Dr. Erin Hisey is a postdoctoral research fellow in the Ressler lab at the McLean Hospital and Harvard Medical School.
LifeCanvas (LC): How did you arrive at your current research interests?
Erin Hisey (EH): I’m working on modeling early life trauma in mice and studying its effects on the brain. Specifically, I look at changes in the neurocircuitry of male mice that experienced chronic social defeat as juveniles.
Before joining the Ressler lab, I worked on the neurocircuitry of songbirds, and how juveniles develop their songs over time. While this aspect of bird behavior can be beautifully quantifiable, there aren’t many genetic tools, nor are there lines of birds allowing you to target specific cell types. These tools are much more robust for mice, which have been better characterized as models for early life trauma.
My initial research shows that “defeated” juvenile mice remember their experiences well enough to exhibit a strong behavioral phenotype in adulthood. During my efforts to replicate this result, I also found that these mice generalize fear: they react negatively not just to a male mouse that looks like their aggressor, but to any white mouse, regardless of sex and other physical characteristics. In the Ressler lab, there’s a wealth of knowledge on the circuits and cell types involved in different phases of fear conditioning – I would like to tie together new data on social aversive experiences and fear generalization back into these more familiar paradigms.
Compared to controls, mice that experienced early life “social defeat” showed aversion to other mice in their enclosure.
LC: What other notable effects of early life trauma have you seen in mice?
EH: In adult mouse models of social defeat, we find that some are naturally resilient: about half of them still want to interact with other mice after the defeat. However, when I model this in juveniles, only about ⅕ of the affected mice want to interact with others. Early life trauma seems to have a much stronger impact on social avoidance in adult mice.
Juvenile male mouse (black) and ovarectomized female mouse (white)
Before social defeat by white mouse, black mouse exhibits approach behavior including nasogenital contact
1 week after social defeat by white mouse, black mouse avoids white mouse and freezes or adopts upright defensive posture upon approach
Now we also have this touch screen task, kind of like a slot machine video game for mice, that allows us to study reward sensitivity in these models. The general idea is that one of the slot machines rewards the user 80% of the time, and the other rewards the user only 20% of the time. In control populations of both humans and mice, they prefer to use the 80% machine and ignore or interact less with the 20% machine. However in both species, individuals that were traumatized as juveniles don’t show this preference. They don’t develop this reward bias towards playing the game they’re more likely to win. In mice, we have also noticed that the “defeated” mice learn the task much more slowly than control mice.
LC: How has whole brain mapping with LifeCanvas’ services benefited your research?
EH: With LifeCanvas’ help, I’m able to pinpoint brain areas potentially involved in social avoidance and try to dissect these implicated circuits.

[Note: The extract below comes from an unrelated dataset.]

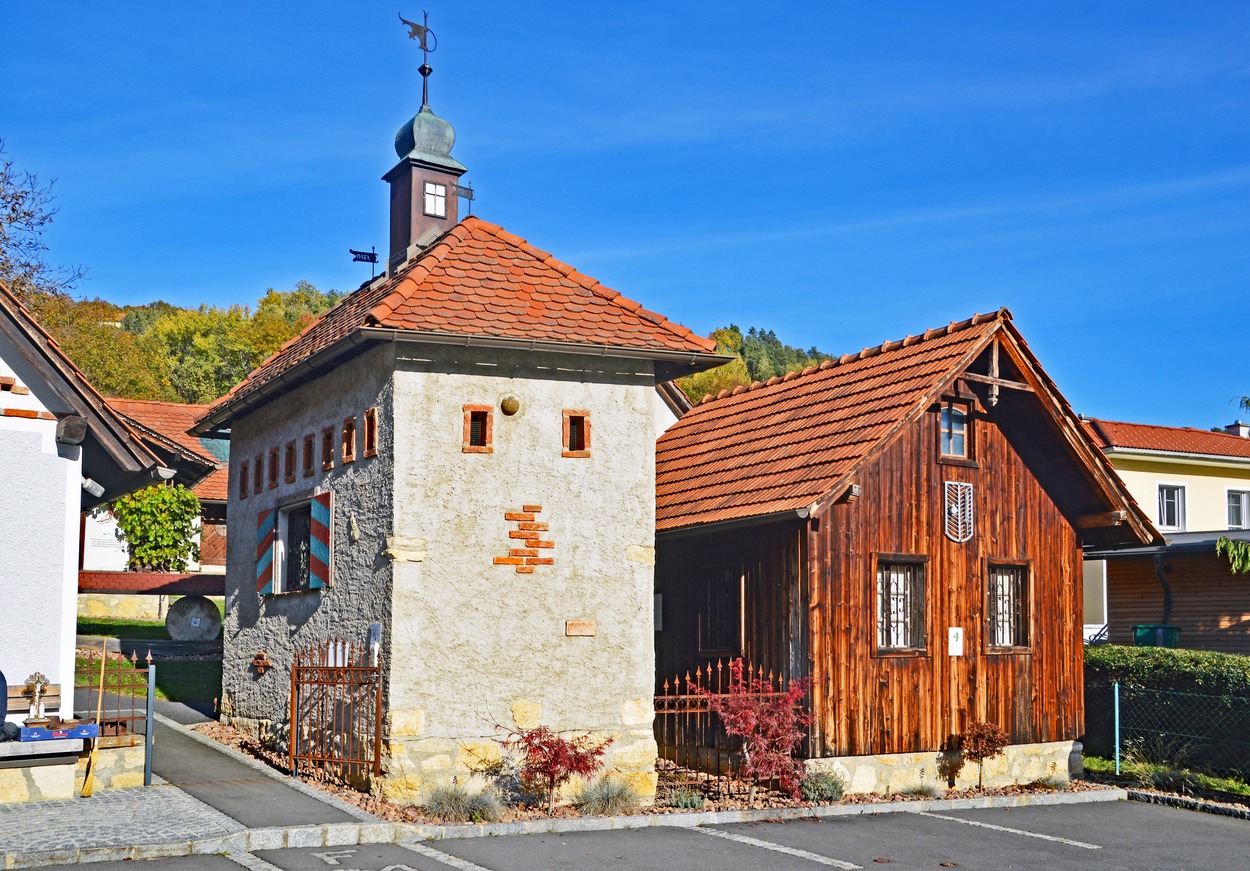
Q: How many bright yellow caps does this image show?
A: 0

The whole brain approach provides a non-biased jumping off point for further investigation, without any a priori hypotheses. It would also be unfeasible to do it all by myself – I would have to restrain myself to just one small area. Once I’ve identified interesting regions across mice, I can tease apart the different circuits involved in the behavior of interest using optogenetics and likely also chemogenetics.
LC: What are your future research plans?
EH: I’d like to combine my knowledge of circuitry from imaging single cells during behavior with optogenetics or chemogenetics to manipulate relevant cell populations and see if they have a functional role in the behavior.
"The whole brain approach provides a non-biased jumping off point for further investigation, without any a priori hypotheses."
Since we’ve seen that CA3 has this striking upregulation in adult mice with early life trauma, we are also pursuing RNA sequencing to investigate the molecular identity of the cells that respond to the aversive social encounter. I hope this will reveal many differentially enriched targets, so that I can use CRISPR gene editing to knock down or reduce expression of these targets. I’m also interested in the cell types involved; c-FOS labeling and imaging can help identify candidate ensembles of CA3 cells for future experiments targeted at modulating generalized fear responses.
Eventually, I would be interested in studying this behavior in juvenile female mice with early life trauma. My colleague Emily has done amazing work studying aggression in females, and I’ve used modified versions of her methods to look at social defeat in juvenile females. LifeCanvas whole brain mapping would allow me to holistically compare sex differences in how these young mice respond.
LC: What are the translational implications of your work?
EH: At McLean we have the capacity to collaborate with labs doing clinical research, and in Kerry’s lab specifically we also have colleagues working with human patients. This allows us to compare activity in the brain regions we study in mice to the same regions in PTSD patients. Along with mouse samples, we also had the opportunity to send post-mortem samples from people with PTSD and early life trauma for RNA sequencing. Ideally, this will allow us to compare up- or down-regulation of gene expression across species. Similarly regulated targets could be good candidates for preclinical experiments aimed at reducing social fear in traumatized mice. There could already be drugs that target these sites. It’s exciting to think of the potential impact on human health.